-- Problem description --
Your task is to retype every entry exactly while omitting the pictures.

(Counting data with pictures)
=-=-=-=-=

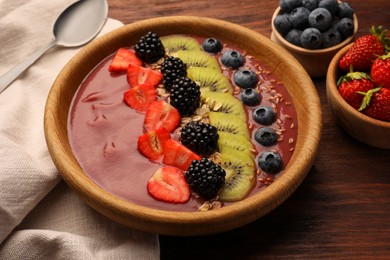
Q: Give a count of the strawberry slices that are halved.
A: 7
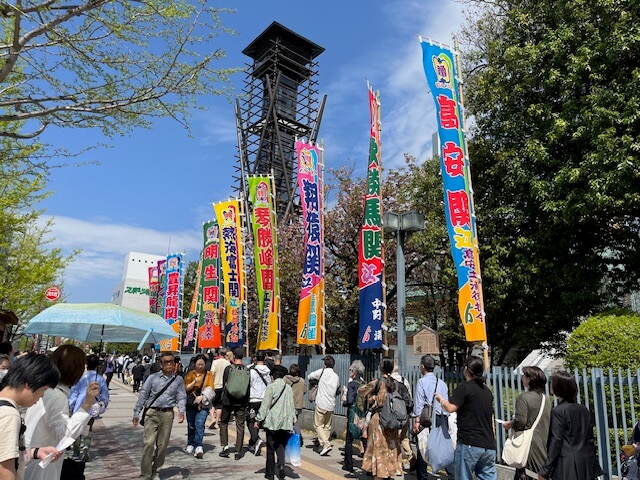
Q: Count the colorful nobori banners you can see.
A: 10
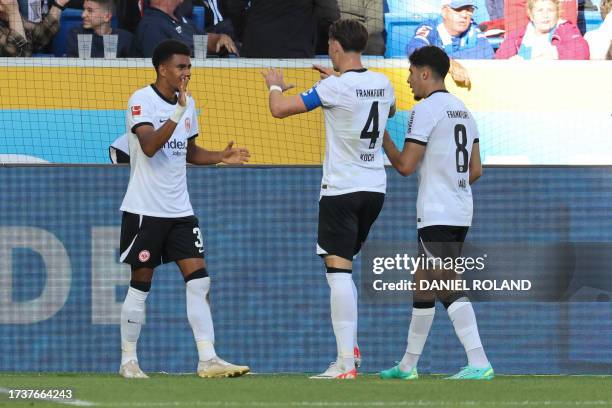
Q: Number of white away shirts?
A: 3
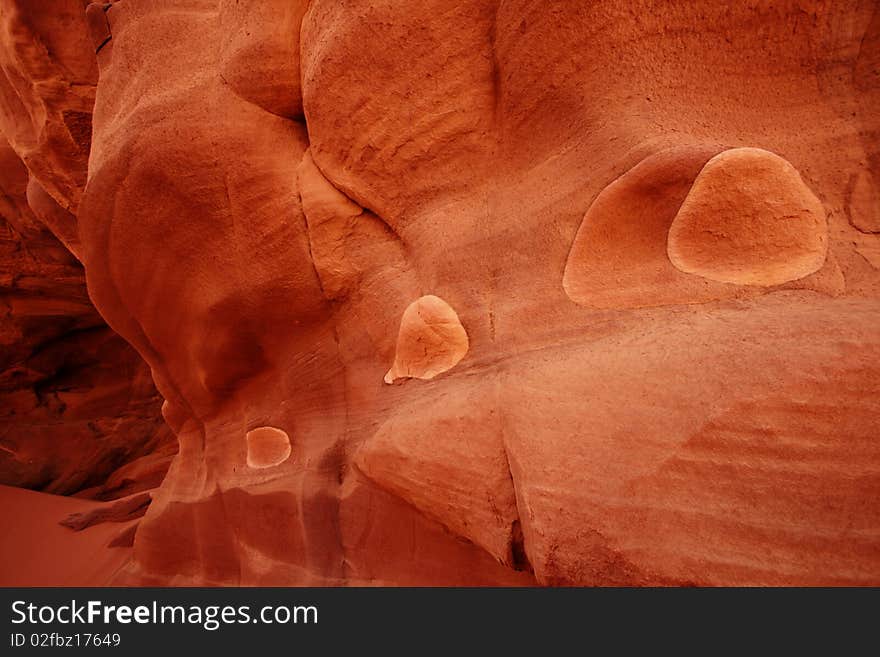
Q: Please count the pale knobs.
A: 3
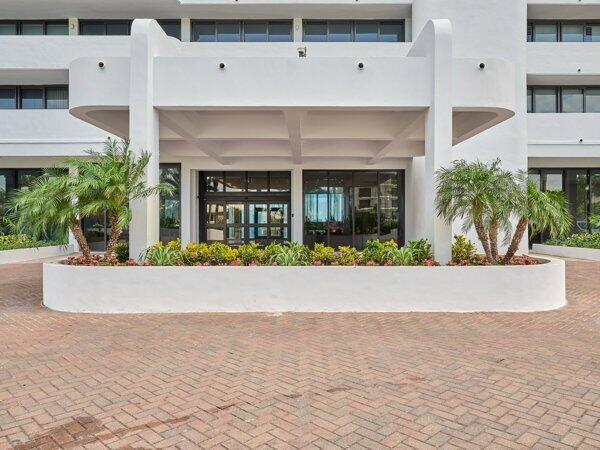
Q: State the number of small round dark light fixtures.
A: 4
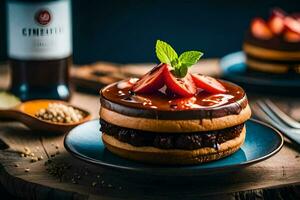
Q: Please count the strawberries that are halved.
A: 3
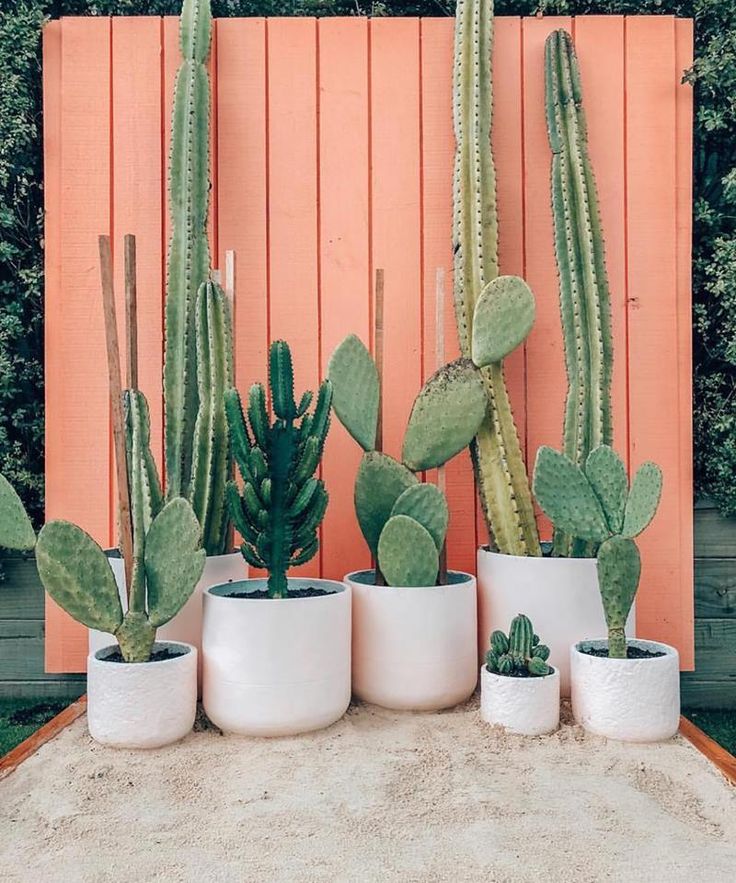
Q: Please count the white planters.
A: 7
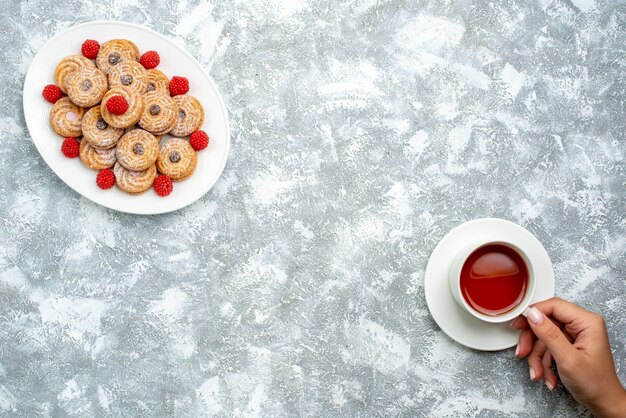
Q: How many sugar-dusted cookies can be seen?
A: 14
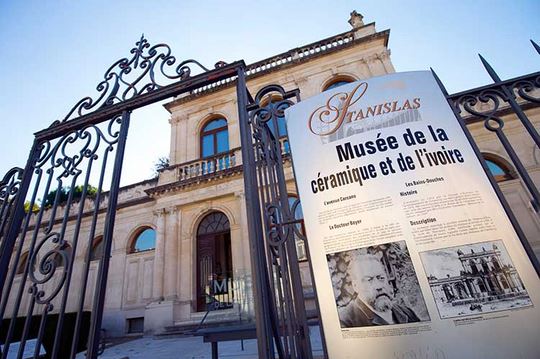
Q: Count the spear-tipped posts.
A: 3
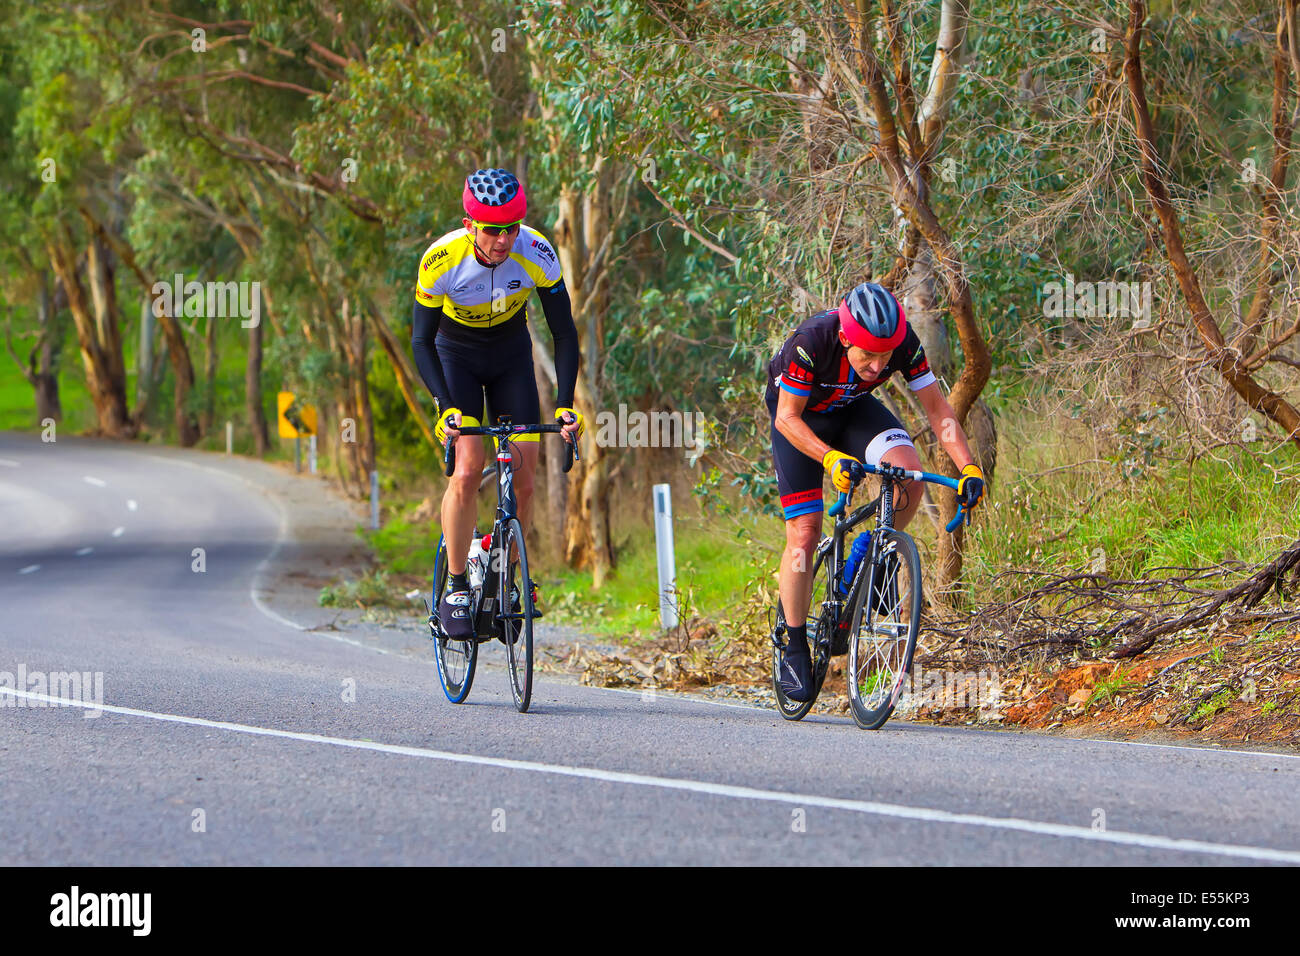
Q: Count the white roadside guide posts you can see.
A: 4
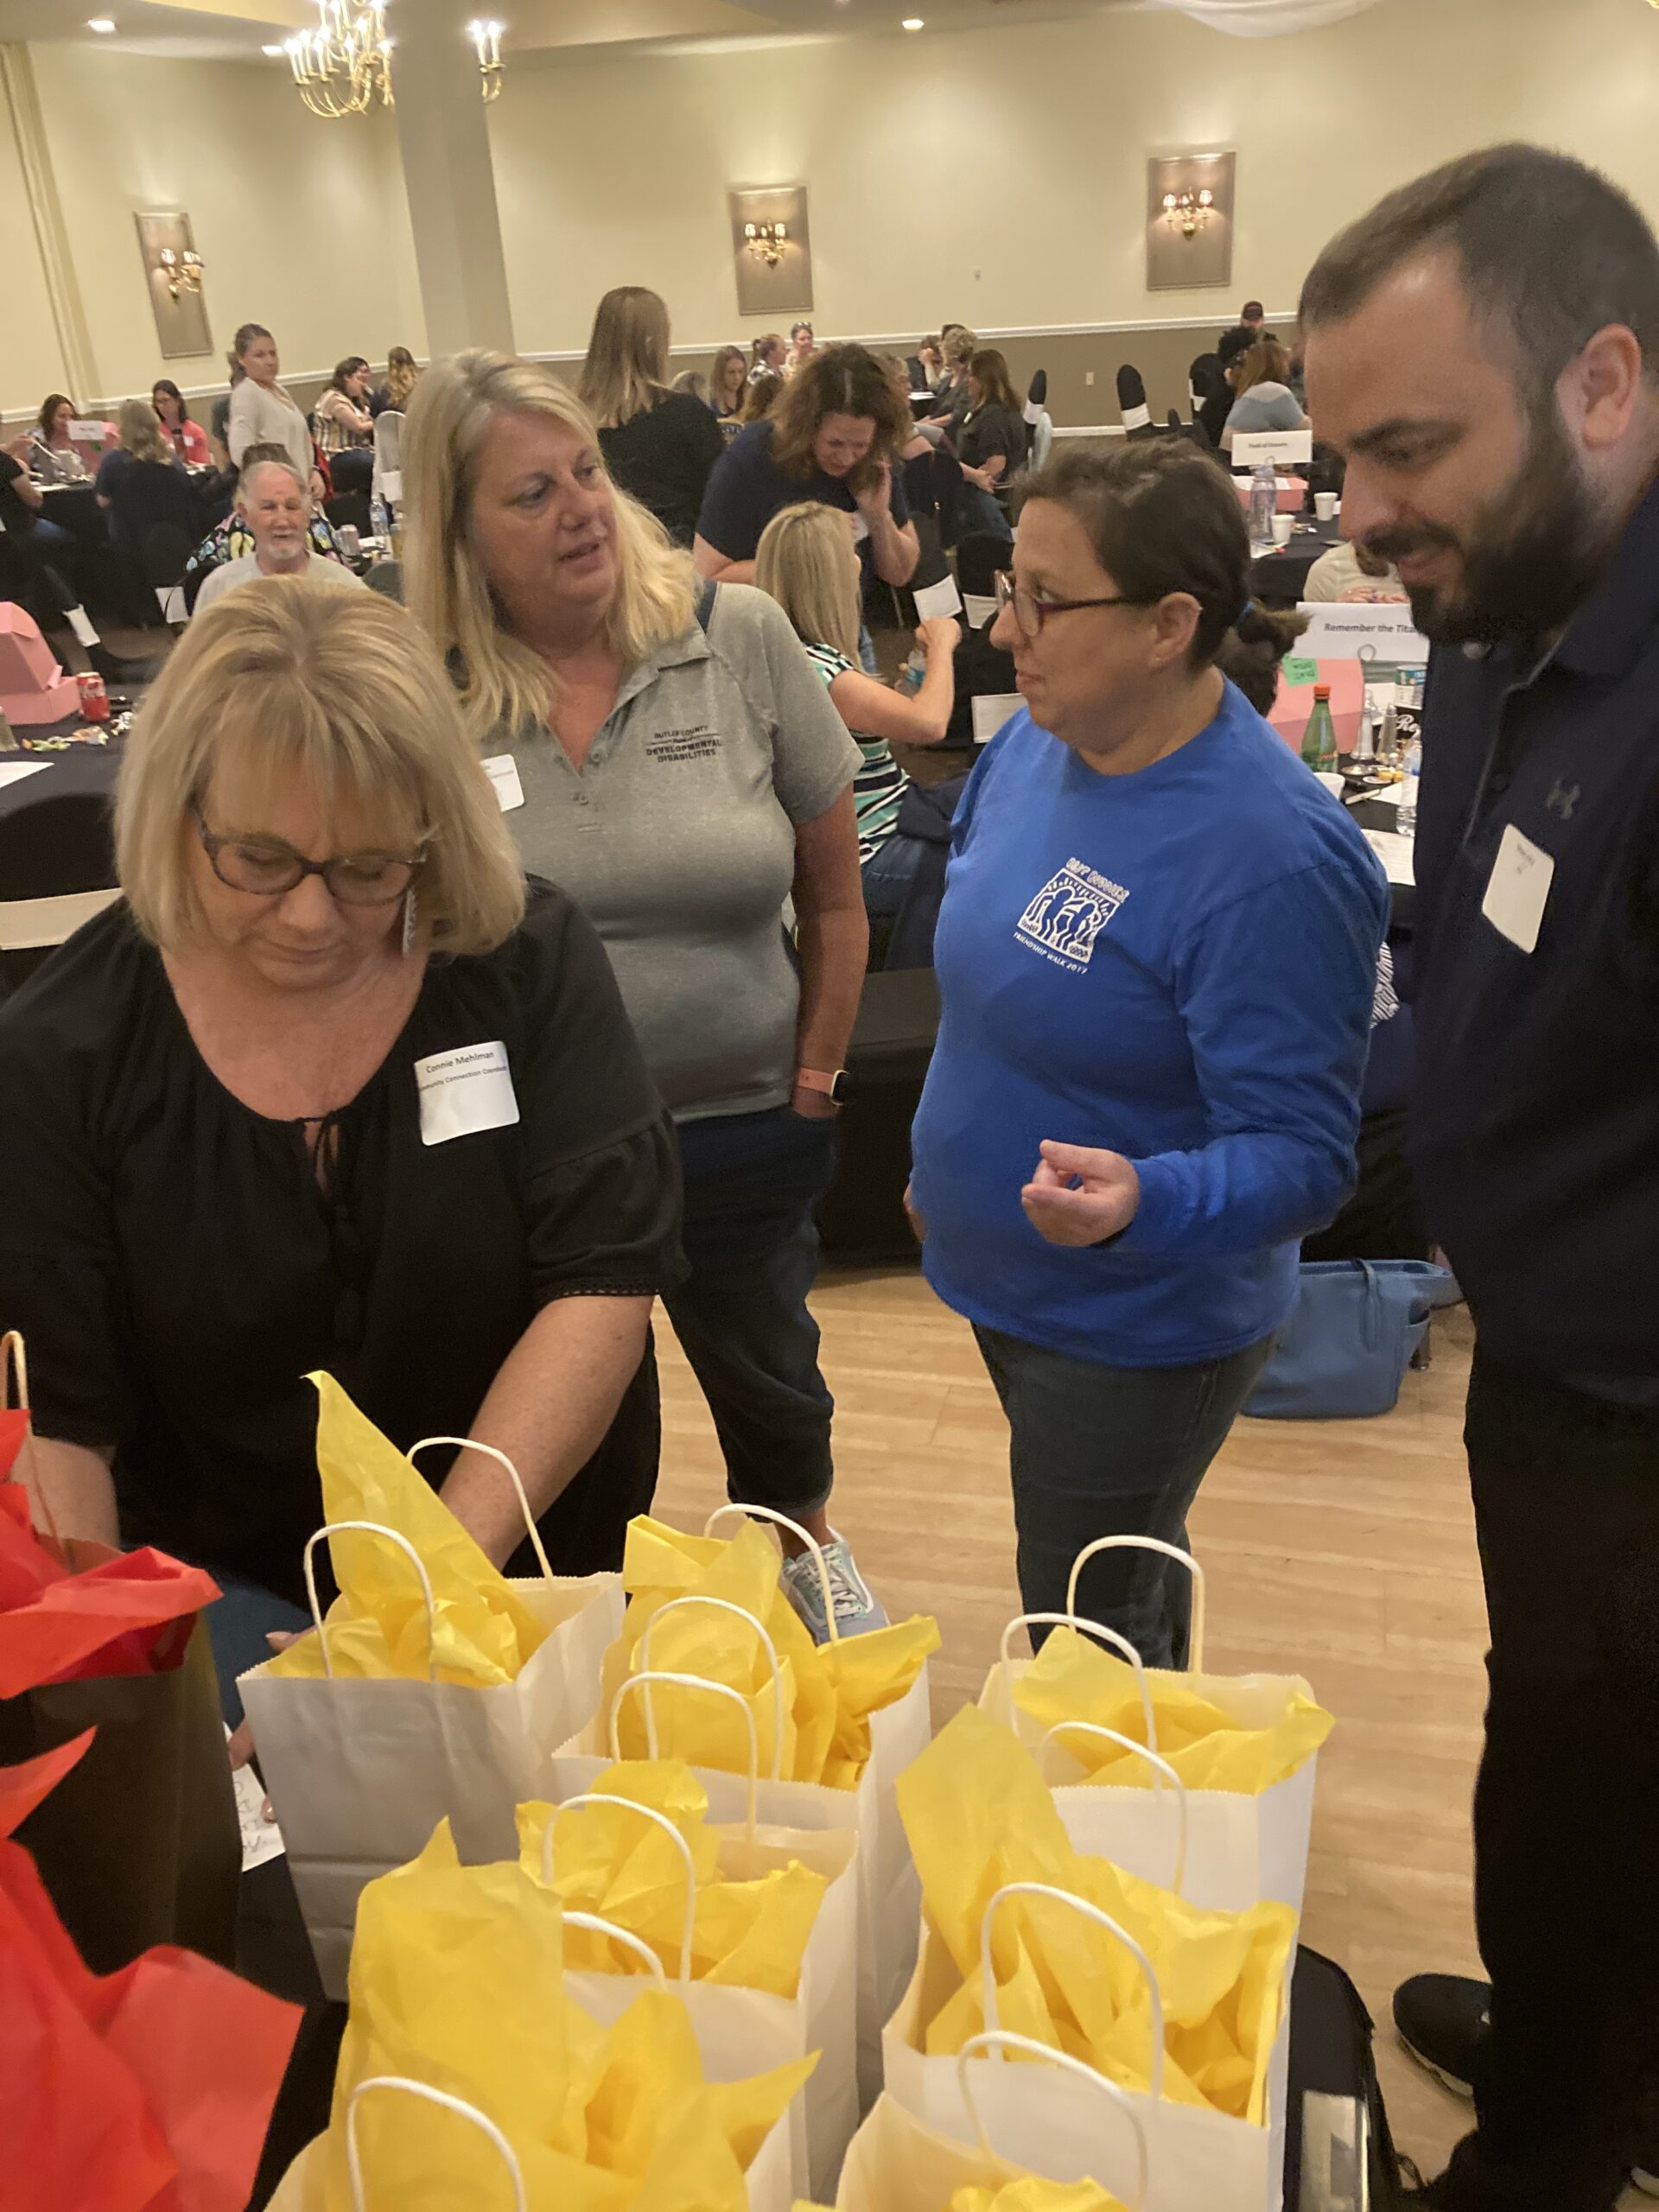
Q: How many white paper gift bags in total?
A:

=-=-=-=-=

-- Result of this exercise --
Q: Give a count of the strawberry slices that are halved.
A: 7
Q: Count the colorful nobori banners you can see.
A: 10
Q: Number of white away shirts?
A: 3
Q: Please count the pale knobs.
A: 3
Q: State the number of small round dark light fixtures.
A: 4
Q: Please count the strawberries that are halved.
A: 3
Q: Please count the white planters.
A: 7
Q: How many sugar-dusted cookies can be seen?
A: 14
Q: Count the spear-tipped posts.
A: 3
Q: Count the white roadside guide posts you can see.
A: 4
Q: How many white paper gift bags in total?
A:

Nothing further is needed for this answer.